▸ ABOUT THIS TASK:
Nothing in the entries may change when you repeat them, and no images may appear.

▸ Stored items:
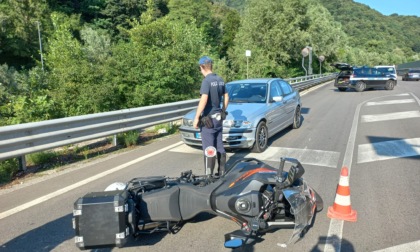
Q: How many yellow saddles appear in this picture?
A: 0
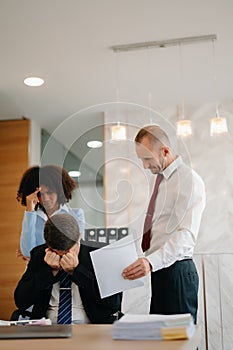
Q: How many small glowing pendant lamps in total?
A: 3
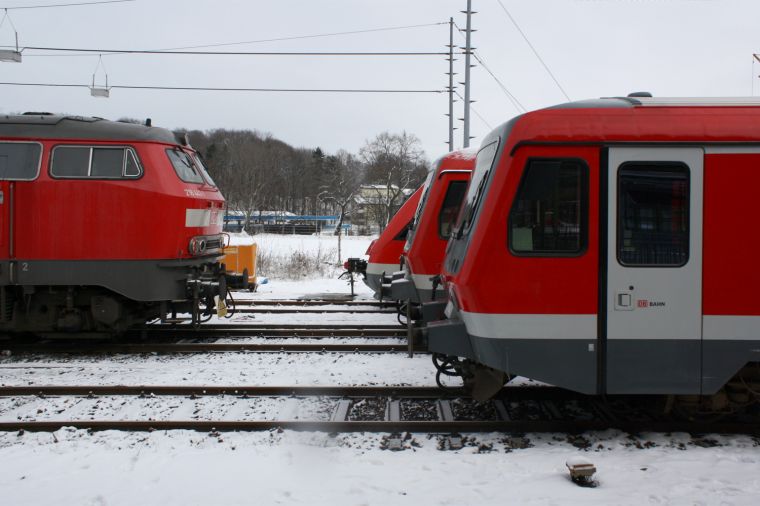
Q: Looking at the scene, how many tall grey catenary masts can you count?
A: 2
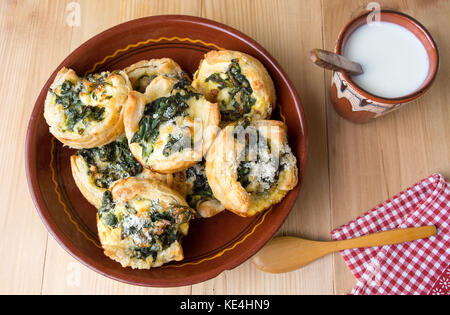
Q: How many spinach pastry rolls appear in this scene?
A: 8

▸ TASK OUTPUT:
Q: How many yellow saddles appear in this picture?
A: 0
Q: How many small glowing pendant lamps in total?
A: 3
Q: Looking at the scene, how many tall grey catenary masts can you count?
A: 2
Q: How many spinach pastry rolls appear in this scene?
A: 8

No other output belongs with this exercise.